I confess I will never forget the immense relief once this was done, the acceptance and almost happy ease of letting-go, the great peacefulness of those last moments before gliding away into what I thought would be irreversible and eternal unconsciousness. It finally was out of my hands. I would feel no more. Be no more.
When in the next days, slowly and very confused, I came to in the hospital it turned out that a friend – not Death but a real friend – had found me in coma on the floor and had me rushed to the emergency unit. Later on, people told me that the first thing I asked for when I got back my voice, was a cigarette.
Of course now I know I was just plain stupid. Blind to reality. Dizzied by compulsive thoughts. Unfortunately, this is what deep depression in many people will do.
I want to make very clear that all this certainty of mind, this relief, this peacefulness I told about, was nothing but a form of treacherous self-deception. It is the narrow, strong, compulsive focus of deep depression that cruelly lures us into this kind of self-deceiving, that makes such distorted and false emotions seem inviting, liberating and true. In hindsight – if you’re lucky enough to be allowed a hindsight – death is almost never a true solution.
In reality, death is not attractive. Death is ugly. It is only your depression that falsely makes death look less repulsive than life.
Maybe our suicide prevention initiatives still are just a little too gentle, too friendly. Sometimes I think we should do more to make suicidal people come to their senses.
Maybe we should try to unmask this seductive, false attraction of death in their minds with a little more brute force and directness.
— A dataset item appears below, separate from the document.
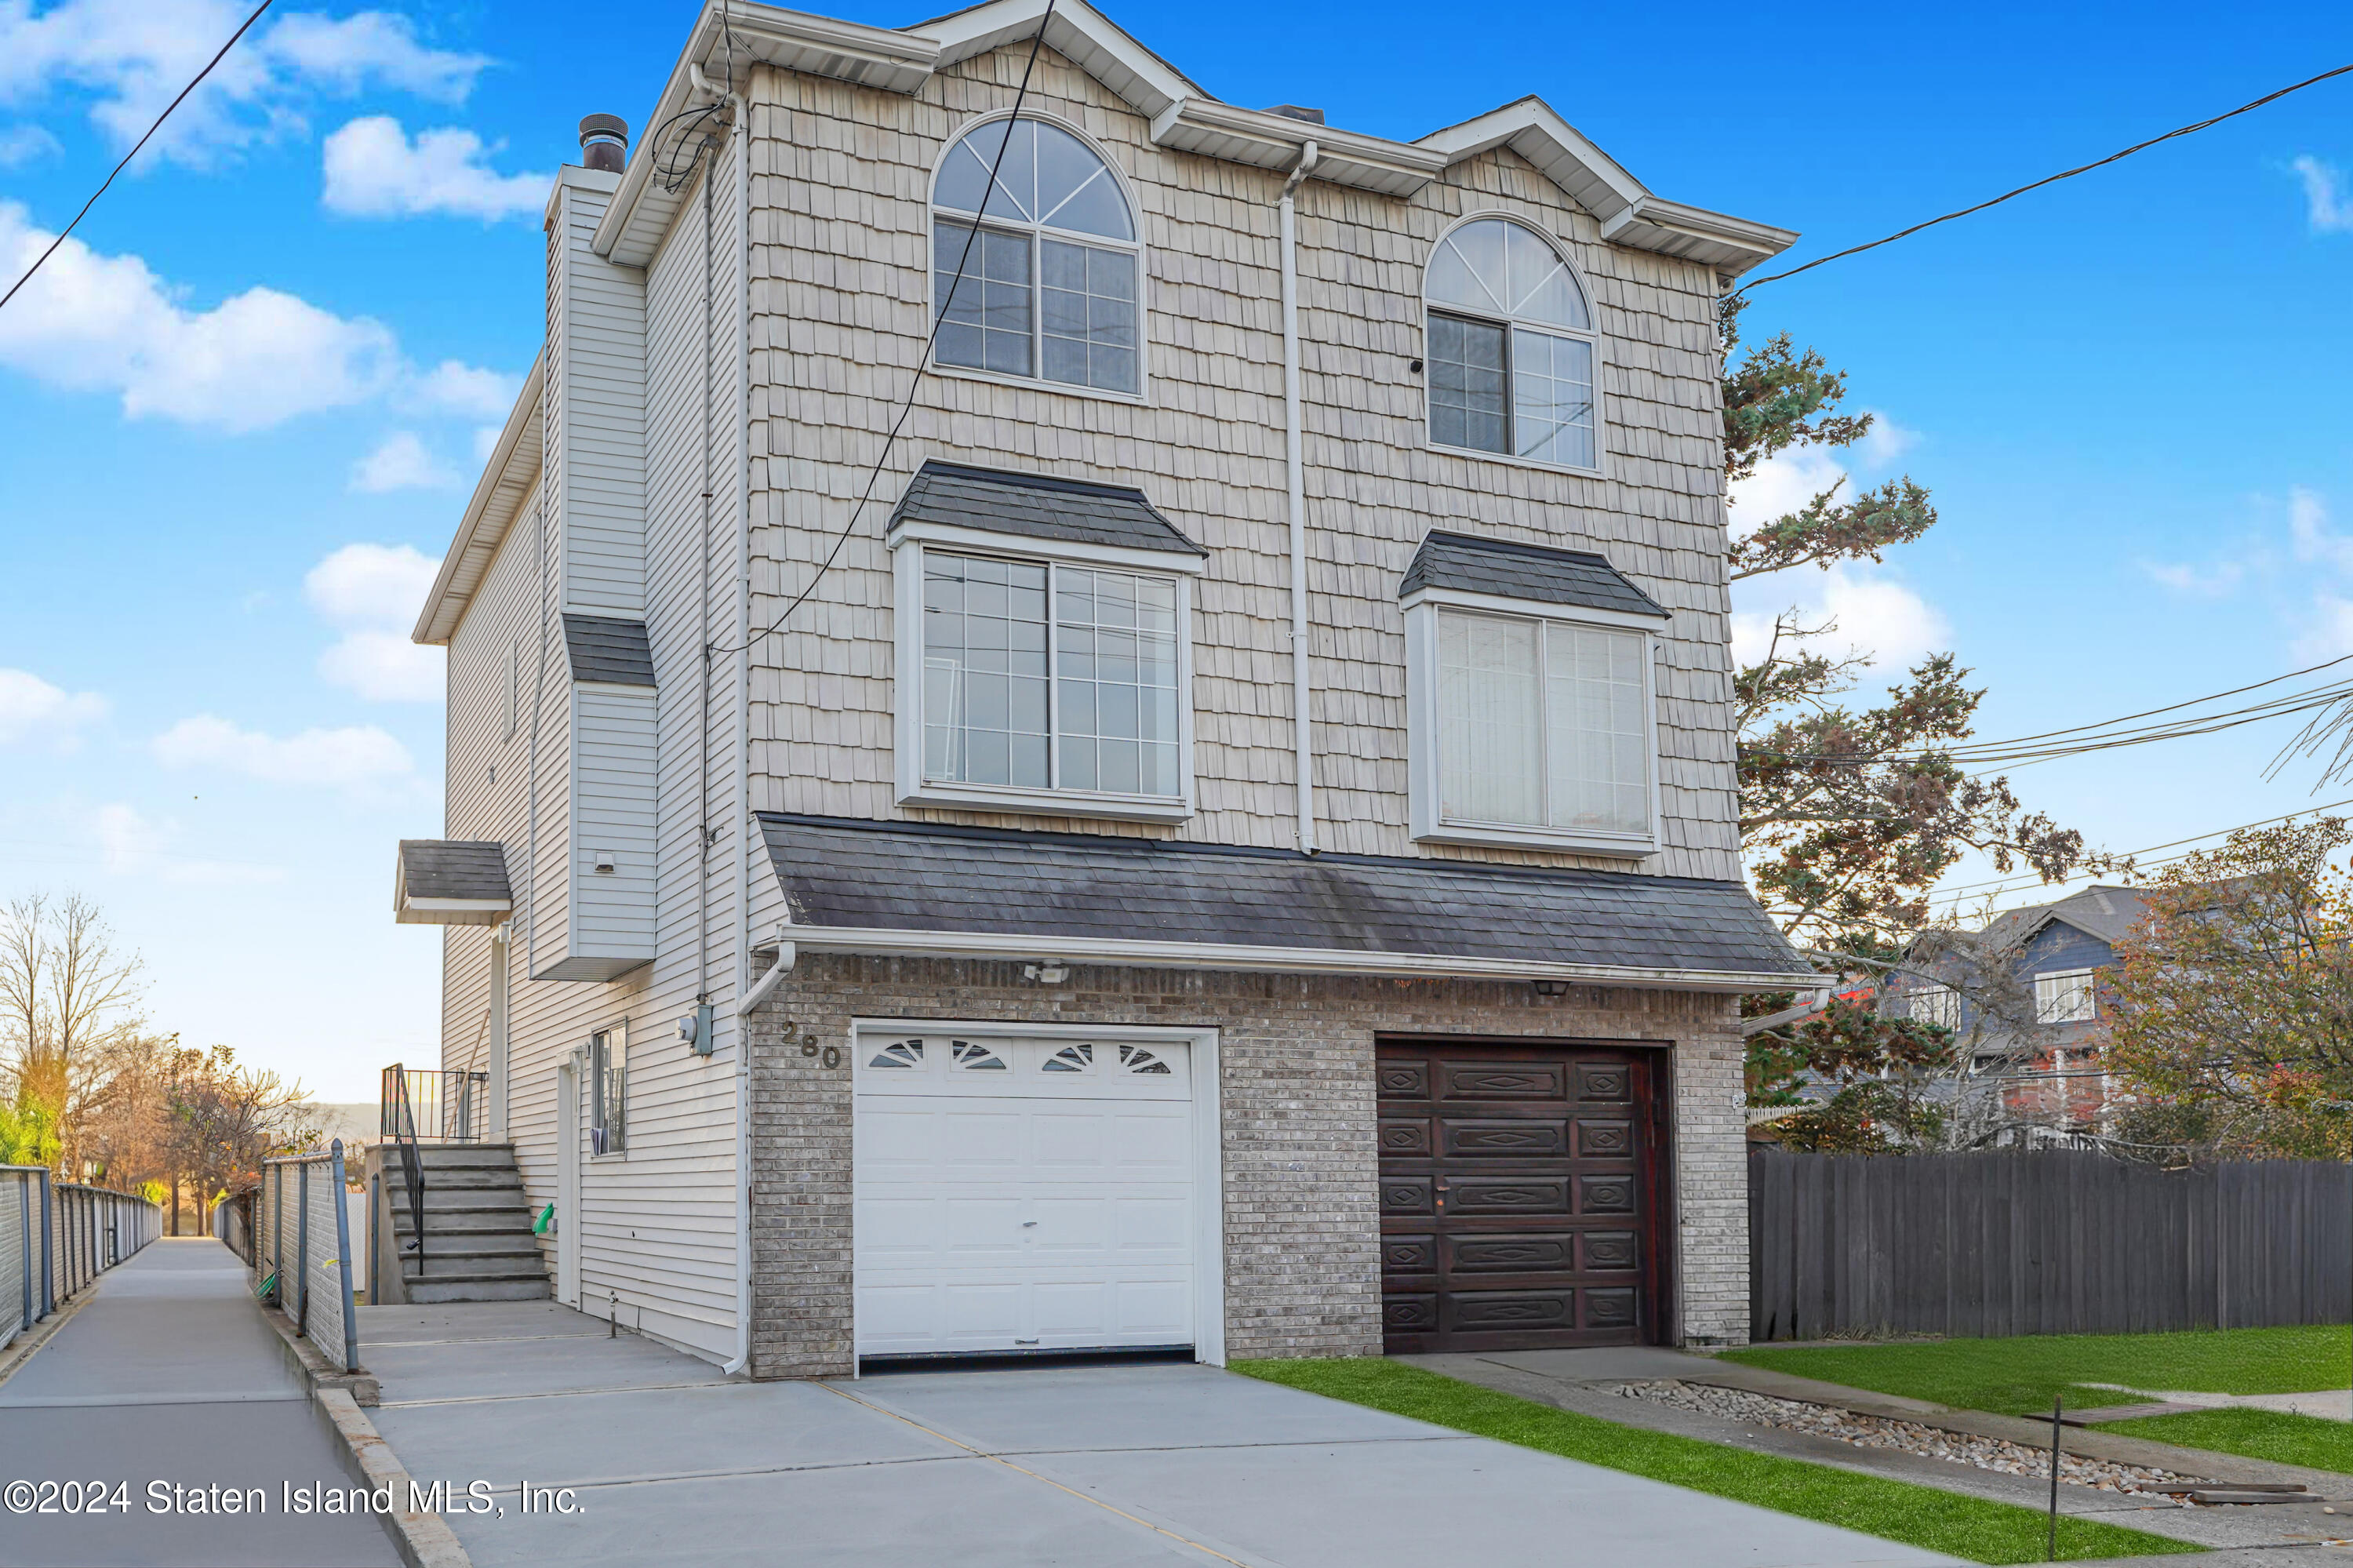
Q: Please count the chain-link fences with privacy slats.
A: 2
Maybe sometimes we should try to reinstall some natural, healthy fear and revulsion in depressed minds. By brusquely ripping away those seemingly elegant veils of that Death Dancer and exposing it for what it really is. Not a solution, not some kind of friend, no liberation, but a disaster. For you and for all the others in your life.
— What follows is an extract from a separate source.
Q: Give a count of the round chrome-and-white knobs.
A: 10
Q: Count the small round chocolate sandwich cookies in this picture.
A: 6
Do you really want to reduce yourself forever to some gray crumbling bones in a moldy damp coffin? Do you really want your family to stand shedding tears at your grave, and to keep crying for years to come?
These are the kind of things that perhaps we should drive home with a little more force, appealing to both primordial fears and leftover responsibility notions, hammering them through the distorting shield of depression that prevents people from facing such questions clearly.
This is of course just a personal, intuitive thought. I can imagine that professional psychologists and psychiatrists may see reasons to dismiss such a harsh “discouraging strategy” immediately. And I can also imagine that my reaction here may have been colored too much by my own personal experiences.

• tip: force yourself to call someone to help you if you feel suicidal. Try to do so especially if you feel a phone call will be pointless. For it is exactly that feeling that indicates you’re in the danger zone.
More in general, even though you may feel essentially alone and unable to communicate in your depression, still try and allow other people to keep in touch with you.
• note 1: If you think you saw this before, you’re right. This is a partial repost of Anti-Suicide App: Limited Solution.
It’s not my habit to repost things. But I felt this topic deserved a little more attention than being buried (pun not intended) within a post that was primarily about an anti-suicide phone app.
• note 2: Picture at the top: 3500-years-old golden Greek death mask, formerly believed to be of the mythical hero Agamemnon. It was found in 1876 in Mycene, over the skull of a dead warrior, and is now in the National Archaeological Museum, Athens.